Hello everyone-
I am currently working on negotiating lease terms with a restaurant franchisee for a redevelopment project. It is important that we protect our investment with the proper guarantee and we create a "sellable" lease for a potential buyer if we ever decide to sell the property after completion. Of course getting a corporate guarantee from the franchisor would be best case scenario but like many franchisors we will not be able to obtain this type of guarantee. The other option is to try to obtain a corporate (store) guarantee from the franchisee - by store guaranty I am referring to a guarantee backed by the current stores that the franchisee is operating.
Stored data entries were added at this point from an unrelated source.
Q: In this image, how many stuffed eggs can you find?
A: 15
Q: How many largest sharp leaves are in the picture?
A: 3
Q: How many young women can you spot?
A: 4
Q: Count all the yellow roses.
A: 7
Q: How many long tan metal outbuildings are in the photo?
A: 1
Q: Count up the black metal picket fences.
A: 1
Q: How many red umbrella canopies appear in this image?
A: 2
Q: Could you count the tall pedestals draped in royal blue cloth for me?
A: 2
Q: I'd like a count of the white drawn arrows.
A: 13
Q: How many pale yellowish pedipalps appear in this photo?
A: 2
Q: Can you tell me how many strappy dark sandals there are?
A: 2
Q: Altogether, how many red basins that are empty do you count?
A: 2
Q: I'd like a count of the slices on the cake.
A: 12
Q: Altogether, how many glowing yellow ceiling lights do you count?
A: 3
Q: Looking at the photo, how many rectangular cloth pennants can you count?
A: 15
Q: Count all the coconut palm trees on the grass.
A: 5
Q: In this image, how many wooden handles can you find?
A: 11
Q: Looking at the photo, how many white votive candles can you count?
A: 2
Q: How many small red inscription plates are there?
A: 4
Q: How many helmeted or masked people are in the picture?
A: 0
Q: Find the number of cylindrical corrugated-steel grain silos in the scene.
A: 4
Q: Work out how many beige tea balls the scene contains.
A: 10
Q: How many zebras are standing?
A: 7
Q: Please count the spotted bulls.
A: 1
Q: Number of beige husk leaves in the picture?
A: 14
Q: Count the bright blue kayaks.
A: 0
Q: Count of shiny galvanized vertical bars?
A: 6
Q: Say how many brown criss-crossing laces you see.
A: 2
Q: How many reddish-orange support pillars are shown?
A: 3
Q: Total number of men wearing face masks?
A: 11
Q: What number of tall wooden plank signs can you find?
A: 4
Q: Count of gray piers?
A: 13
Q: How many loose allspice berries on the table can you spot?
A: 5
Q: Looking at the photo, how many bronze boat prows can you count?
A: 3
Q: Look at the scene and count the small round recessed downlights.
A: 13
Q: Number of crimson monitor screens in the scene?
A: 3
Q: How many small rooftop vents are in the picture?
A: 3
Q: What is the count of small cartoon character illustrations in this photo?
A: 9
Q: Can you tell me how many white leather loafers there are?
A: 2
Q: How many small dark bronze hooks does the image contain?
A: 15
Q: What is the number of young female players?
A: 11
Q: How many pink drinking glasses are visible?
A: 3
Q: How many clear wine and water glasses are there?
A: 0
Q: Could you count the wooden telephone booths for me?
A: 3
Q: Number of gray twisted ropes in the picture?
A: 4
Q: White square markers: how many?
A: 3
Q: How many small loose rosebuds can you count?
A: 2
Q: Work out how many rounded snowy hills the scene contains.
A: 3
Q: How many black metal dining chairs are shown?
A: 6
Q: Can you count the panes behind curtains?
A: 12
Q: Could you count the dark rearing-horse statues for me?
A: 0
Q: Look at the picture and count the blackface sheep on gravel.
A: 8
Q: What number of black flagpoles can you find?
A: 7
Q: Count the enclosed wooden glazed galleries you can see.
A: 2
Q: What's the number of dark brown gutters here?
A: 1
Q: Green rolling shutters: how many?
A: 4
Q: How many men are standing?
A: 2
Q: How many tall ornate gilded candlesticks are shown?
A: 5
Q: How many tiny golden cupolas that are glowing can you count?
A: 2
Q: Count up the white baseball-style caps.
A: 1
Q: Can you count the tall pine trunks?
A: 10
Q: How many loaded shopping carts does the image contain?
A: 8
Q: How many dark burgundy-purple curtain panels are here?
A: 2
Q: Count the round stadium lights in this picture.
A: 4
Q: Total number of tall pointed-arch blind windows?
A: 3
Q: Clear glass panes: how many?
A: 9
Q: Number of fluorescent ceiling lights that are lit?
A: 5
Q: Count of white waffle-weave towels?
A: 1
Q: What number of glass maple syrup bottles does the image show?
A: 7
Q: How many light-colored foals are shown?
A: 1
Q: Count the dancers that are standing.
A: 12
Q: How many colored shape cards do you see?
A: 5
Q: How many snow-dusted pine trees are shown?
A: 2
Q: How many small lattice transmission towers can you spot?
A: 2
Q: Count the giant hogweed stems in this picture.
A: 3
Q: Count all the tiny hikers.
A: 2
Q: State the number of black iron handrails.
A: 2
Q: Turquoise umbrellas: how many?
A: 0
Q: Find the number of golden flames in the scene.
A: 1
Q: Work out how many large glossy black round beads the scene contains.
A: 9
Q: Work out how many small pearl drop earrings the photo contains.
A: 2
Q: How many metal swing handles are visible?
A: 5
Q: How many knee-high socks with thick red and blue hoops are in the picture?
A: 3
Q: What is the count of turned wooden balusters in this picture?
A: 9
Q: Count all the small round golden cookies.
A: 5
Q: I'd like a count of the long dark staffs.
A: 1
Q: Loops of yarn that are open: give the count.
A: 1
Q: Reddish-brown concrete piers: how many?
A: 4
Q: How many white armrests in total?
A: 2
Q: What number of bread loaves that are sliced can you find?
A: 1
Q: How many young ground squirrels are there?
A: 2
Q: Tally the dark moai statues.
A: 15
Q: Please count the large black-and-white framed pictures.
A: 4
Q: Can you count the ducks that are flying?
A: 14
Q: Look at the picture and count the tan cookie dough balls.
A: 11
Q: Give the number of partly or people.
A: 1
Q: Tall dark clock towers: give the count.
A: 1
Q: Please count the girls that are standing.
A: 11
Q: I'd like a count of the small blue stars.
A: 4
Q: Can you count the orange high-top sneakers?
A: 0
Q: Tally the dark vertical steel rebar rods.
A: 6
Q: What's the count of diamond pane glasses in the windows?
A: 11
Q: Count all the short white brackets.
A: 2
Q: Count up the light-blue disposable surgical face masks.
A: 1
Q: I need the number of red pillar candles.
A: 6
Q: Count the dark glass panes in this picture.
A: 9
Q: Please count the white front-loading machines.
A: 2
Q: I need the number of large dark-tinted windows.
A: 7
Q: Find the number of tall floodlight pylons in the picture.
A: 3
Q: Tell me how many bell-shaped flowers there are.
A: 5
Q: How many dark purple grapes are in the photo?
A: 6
So if they have 9 stores the guaranty would be a 9-unit guarantee.
We would ultimately like to bundle the guaranty with all of their current stores, however each store is an individual LLC and so it would seem that there would be somewhat limited value to have this type of guaranty - for example, is there anything keeping the Tenant from selling those businesses? What happens when the Tenant's other leases expire? What other assets, do those entities own beyond the business? Sometimes the franchisee will have an umbrella entity that holds under it all of their other individual store entities. This particular franchisee does not. They will give us a personal guarantee for a number of years but we ultimately would like to get the most lease strength as possible. The current lease term negotiated is 20yr triple net. I am trying to determine the extent of the guarantee needed and how best to structure the guaranty to include the additional stores as collateral. Any advice is greatly appreciated.